The bioamplifier 22 may then amplify the at least one signal 20 by
convolution, Fourier transform, or other methods known in the art,
into one or more amplified signals 34. The bioamplifier 22 may be
powered by an internal power source or may include an outlet for
receiving external power. An analog to digital signal converter 36
may be included in the bioamplifier 22 (seen in FIG. 1), or the at
least one biosensor 18 (seen in FIG. 2), to convert the at least
one analog signal received into at least one or more digital signal
38 for analysis. As shown in FIG. 2, in an embodiment where the
analog to digital converter 36 is disposed on the at least one
biosensor 18, the at least one signal 20 may be digitally converted
on the at least one biosensor 18 into the one or more digital
signal 38. The one or more digital signal 38 may then be wirelessly
transmitted from the at least one biosensor 18 to the bioamplifier
22 or to the device 10.
[0023] Referring back now to FIG. 1, the at least one amplified
signal 34 may be processed and relayed to the device 10 by one or
more outputs 38. Each output 38 may correspond to a different
connection pathway for a particular at least one biosensor 18. For
example, if there are three distinct at least one biosensors 18
that relay the at least one signal 20 to the bioamplifier 22, there
may be three corresponding outputs 38 that relay each at least one
amplified signal 34 from the bioamplifier 22 to the device 10.
[0024] Each output 38, which may relay a distinct amplified signal
34 to the device 10, may be selectively accessed by the device 10
depending on the desired analysis. For example, in an embodiment
where a first signal 20a is an analog measurement of electrical
activity and a second signal 20b is an analog measurement of
volume, the bioamplifier 22 may amplify both the first signal 20a
into a first amplified signal 34a and the second signal 20b into a
second amplified signal 34b. The first amplified signal 34a may be
relayed to a first output 38a and the second amplified signal 34b
may be relayed to a second output 38b. The first output 38a and the
second output 38b may further be selectively accessed by the device
10 through, for example, a third wireless transceiver 39 coupled to
the bioamplifier 22 and in communication with the at least one
biosensor 18 and the device 10, depending on the desired
measurement, analysis, and signal (whether analog or digital) to be
received. Alternatively, the bioamplifier 22 may in communication
with the device 10 and the at least one biosensor 18 though
wires.
[0025] Additional inputs 28 and outputs 38 may be included to relay
blood pressure or respiratory rate information to the device 10
either directly in analog form or in digitized. It is further
contemplated that the at least one signal 20 may be relayed to the
device 10 while at least another signal 20 may be amplified and
relayed to the device 10. The amplification and digitization of any
or all of the at least one signal 20 or amplified signal 34 may be
selectively operable by the device 10.
[0026] Now referring to FIG. 3, which shows a flow chart of the
steps involved in measuring and recording HRV. The HRV acquisition
method provides a computer readable medium residing within the
device 10 that analyzes the various signals acquired via the
bioamplifier 22, and may further display and interact with a user
via a graphical user interface. The computer readable medium may
further include an algorithm for interpreting, displaying, and
transmitting the received analog or digital signals. For example, a
real-time amplified ECG signal may be transmitted wirelessly or by
wires to the device 10 for analysis (Step 100). The algorithm may
filter the amplified signal into a readable form and display it for
the user on a display. The signal information may then be organized
and recorded into identifiable indices. For example, the inter-beat
(R-R) interval may be generated from the ECG signal and displayed
numerically or visually in the form of a graph, chart, or other
visible indicia (Step 102). From the R-R data, an HRV index may
then be created for a particular patient (Step 104). This index may
be stored and compared to previously recorded HRV indexes to track
the overall health of the patient.
[0027] The algorithm may then create a correlation coefficient (r)

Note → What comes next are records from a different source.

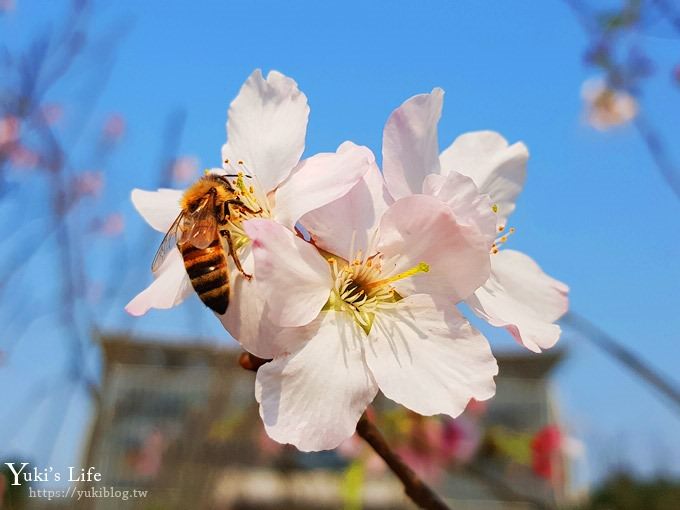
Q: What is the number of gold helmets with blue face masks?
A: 0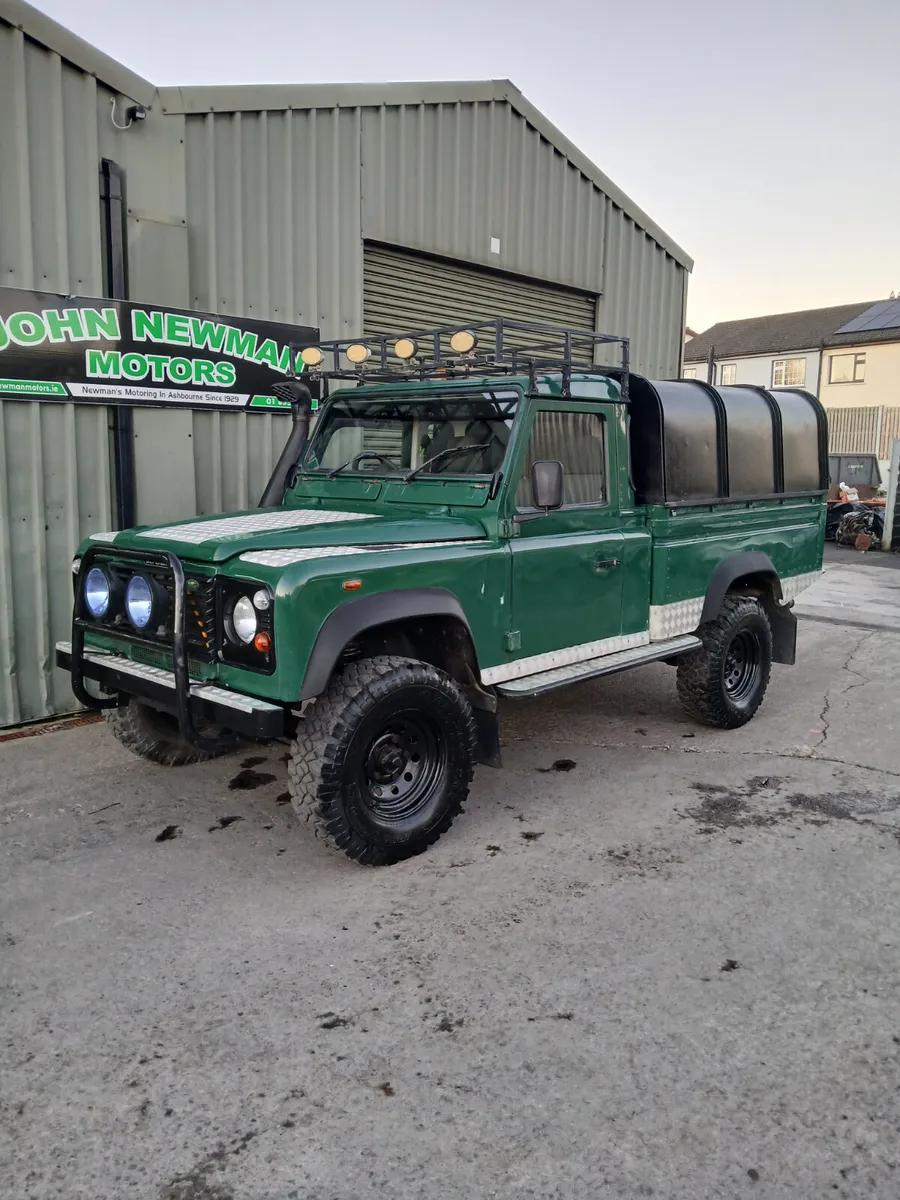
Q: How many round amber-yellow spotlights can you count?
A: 4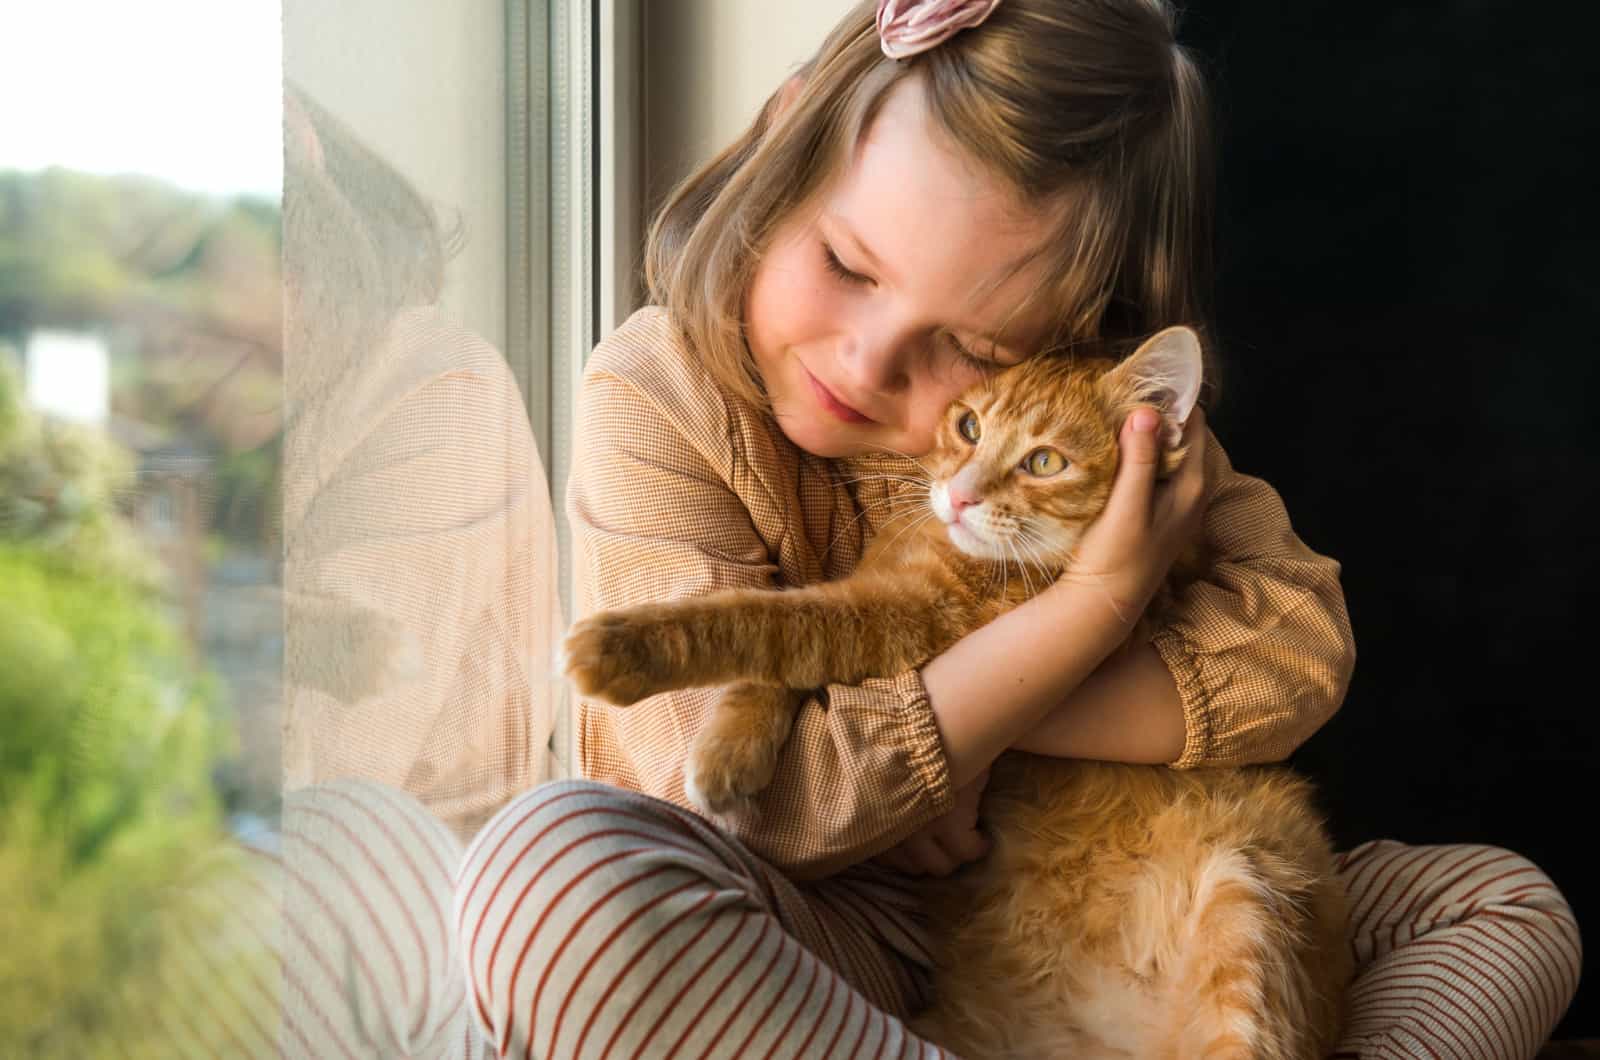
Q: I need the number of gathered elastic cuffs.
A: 2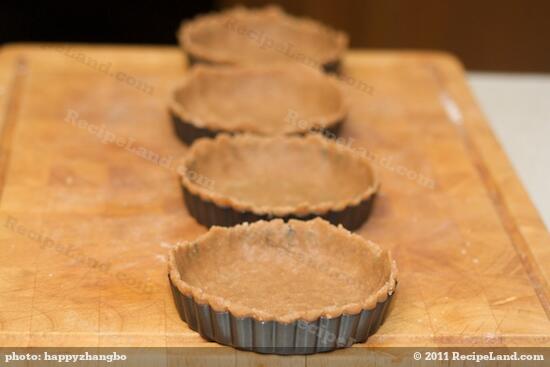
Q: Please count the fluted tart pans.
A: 4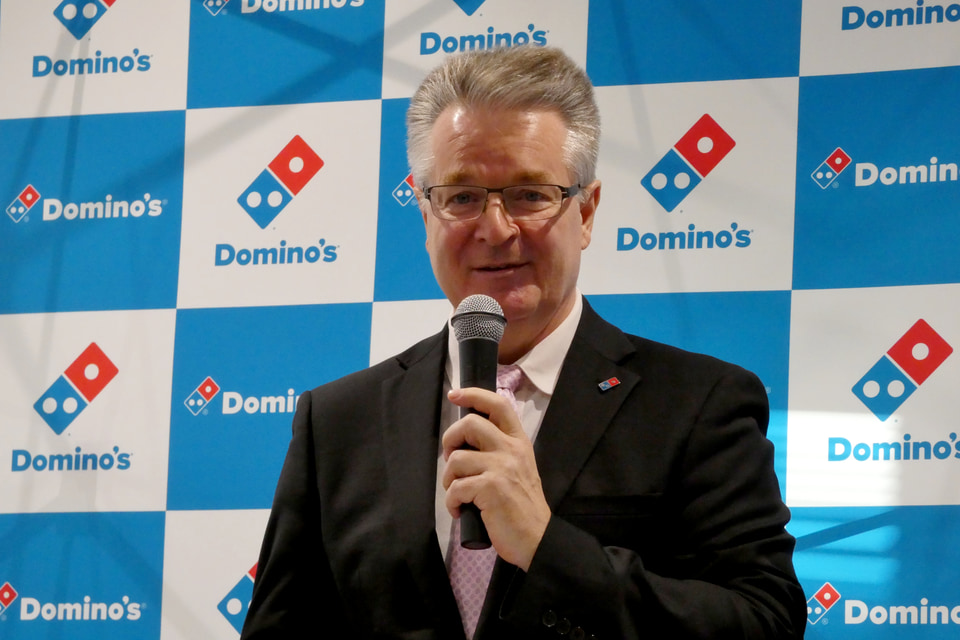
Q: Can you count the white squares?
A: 9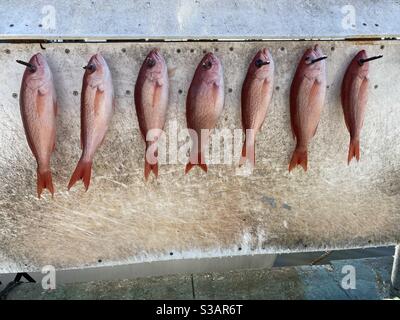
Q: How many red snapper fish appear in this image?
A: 7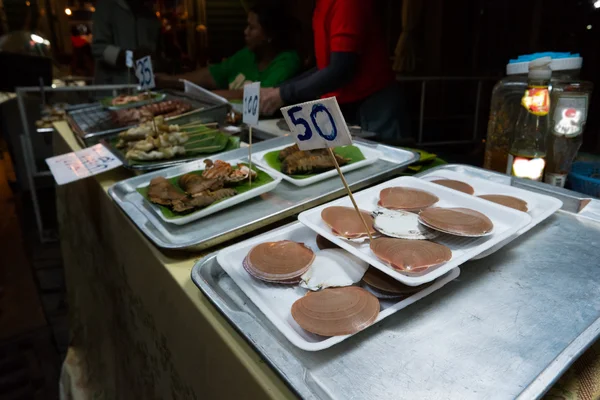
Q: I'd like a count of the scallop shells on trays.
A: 12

(Step 106) and a coefficient of determination (r2) (Step 108)
between heart rate generation (HR) and HRV as discussed in more
detail below. From the correlation coefficient and the coefficient
of determination, HRV variables can be dissociated from the R-R
data and determined for each patient. Additional patient
information, such as respiratory rate and blood pressure, may also
be analyzed and integrated with the ECG data for accurate real time
monitoring of a patient. The measurement of HRV, from signal
acquisition to calculating and measuring the HRV may be
accomplished in approximately five minutes or less, allowing for
faster examinations and minimizing patient discomfort.
[0028] For example, in an exemplary method of operation, baseline
ECG measurements may be recorded for approximately five minutes
while a patient is in a supine position. Next, approximately three
minutes of a variety of cardiovascular function tests may be
performed. For example, a first test may require the patient to
stand from the supine position and the ECG will be recorded for
approximately four minutes while the patient remains standing. A
second performed test may be the Valsalva maneuver, wherein the
patent takes a large inspiration following by a maximum expiratory
effort against an obstruction, all while the ECG is recorded.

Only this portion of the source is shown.